Home CompaniesB2C Esgro Protects Gig Workers By Securing Payments In Escrow On the Blockchain

Esgro Protects Gig Workers By Securing Payments In Escrow On the Blockchain

by Muriel Vega

Micro-businesses — event organizers, photographers, personal trainers or a repair person — often don’t have protection in the (common) event that their client cancels last minute. On the other side of the transaction, these types of service providers also often have to chase clients down to get paid after they’ve completed the task.

Risk is also high on the client side, as there’s no guarantee that services will be completed after an initial upfront payment.

Caleb Gilbert grew a tutoring business while attending Kennesaw State University. “I was… getting a lot of business, but [students] would often not show up or cancel at the last minute. It would leave me in a bad financial bind,” says Gilbert.

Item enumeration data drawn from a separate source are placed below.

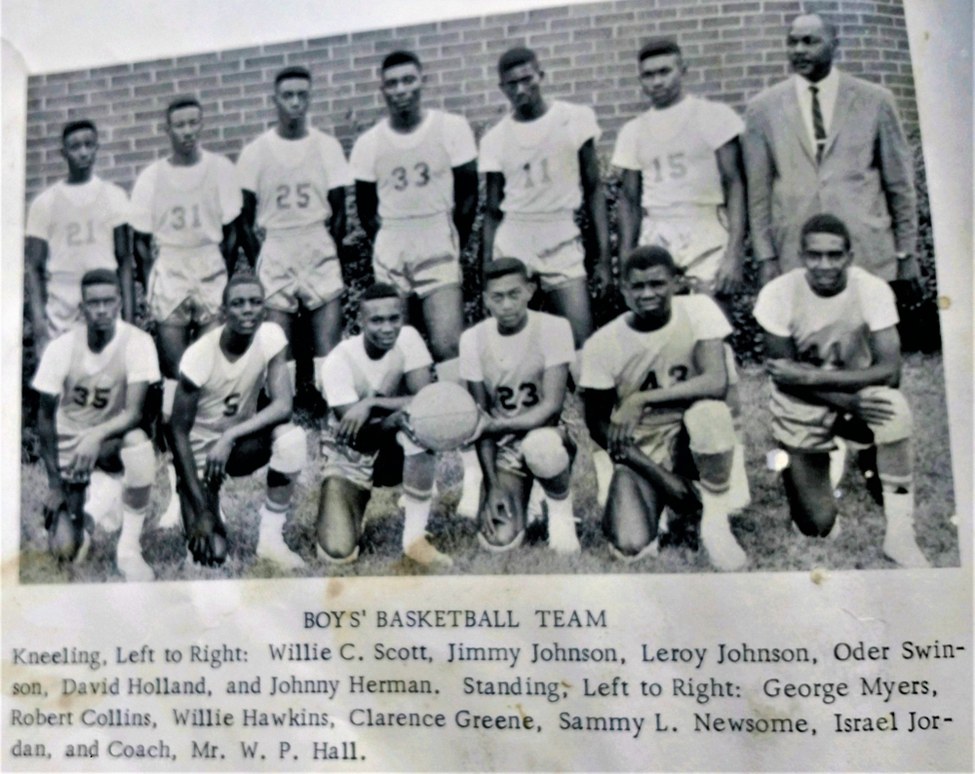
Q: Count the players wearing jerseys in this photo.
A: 12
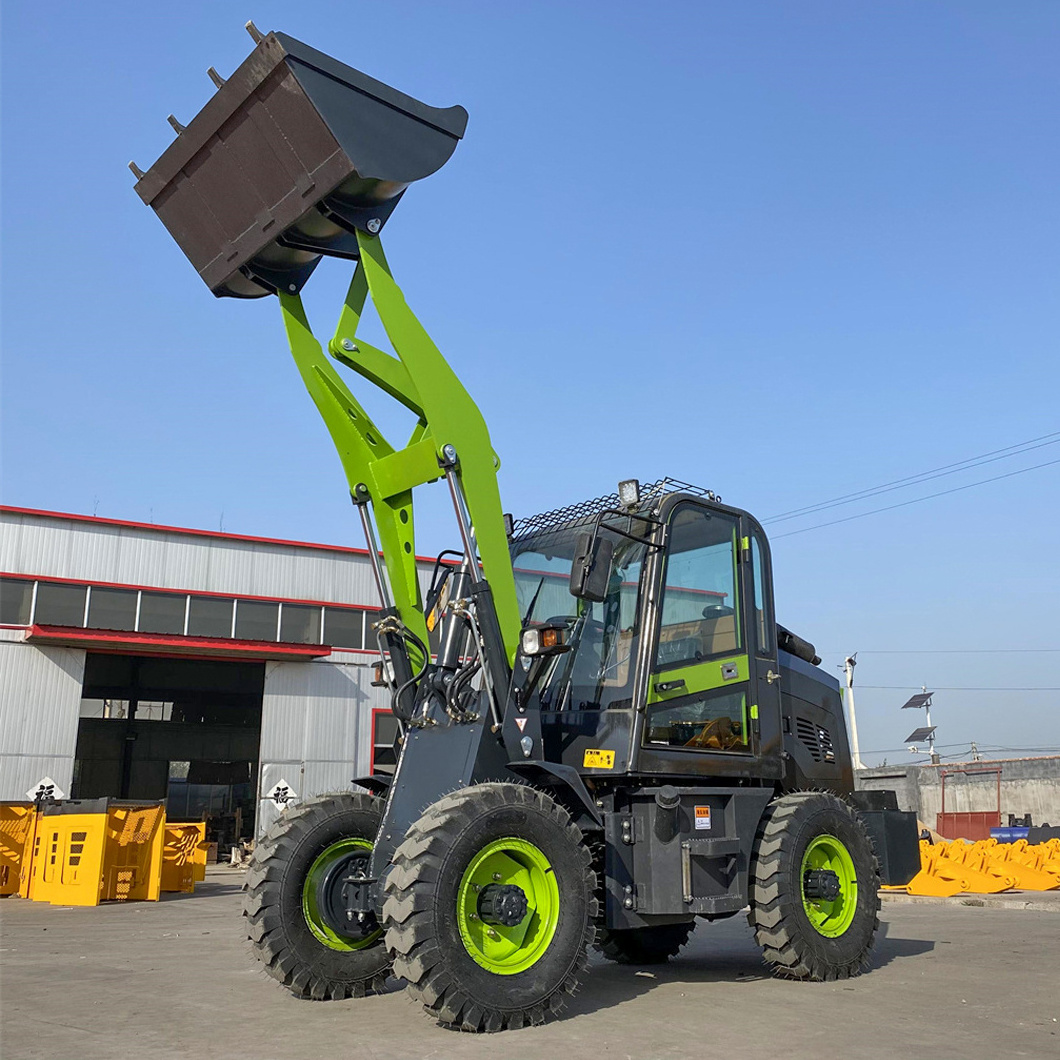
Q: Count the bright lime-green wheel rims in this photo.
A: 3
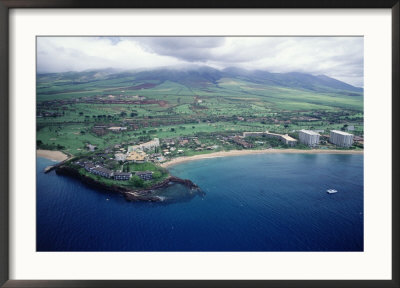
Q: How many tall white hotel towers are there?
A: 2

Due to the uncertainly, he decided to go back to his old bartending gig despite the bad hours. He started thinking about why there wasn’t a way to protect service providers and customers engaging in one-time transactions.

He partnered up with recent Georgia Tech graduate Payton Jonson to co-found startup Esgro.

“Instead of sending the money directly through a cash app or Venmo and have it available immediately, you place it and hold it until certain agreed upon conditions have been met,” says Gilbert.

After conducting customer discovery with gig workers, Gilbert and Jonson realized how big the market for this is.

They found that the average business can lose more than $1,500 a month due to cancellations.

The app solves two main pain points service providers encounter often — last-minute cancellations and ensuring on-time payments.

Upon agreeing on a service and fee, the service provider sends a payment request to the client. Once the client completes the payment request, the money is stored in Esgro’s secure blockchain server in escrow until the work is completed. Terms can also be added to the request, like hours, tasks to be completed, etc.

Similar to a missed appointment at the doctor’s office, the service provider is able to set an optional retainer. In this case, the retainer, similar to a cancellation fee, is withdrawn from the payment and the rest of the money is returned to the client.

Once the gig is completed and both parties indicate their satisfaction with one click, the money will be transferred to the service provider and the transaction is complete.

Gilbert says that they do see Square as one of their main competitors, but they stand out due to the escrow feature built on a secure blockchain network. They have a transaction fee revenue model and once they publicly launch, will also offer a subscription option for businesses that use the app often.

The Atlanta-based team was recently accepted into the Queen City Fintech accelerator in Charlotte, North Carolina. Their public beta is currently open on their site and will fully launch in May with 50 businesses already signed on.

While they’re currently bootstrapped other than the accelerator program funding ($40,000), they will kickstart fundraising this summer to fund marketing for customer acquisition and product development.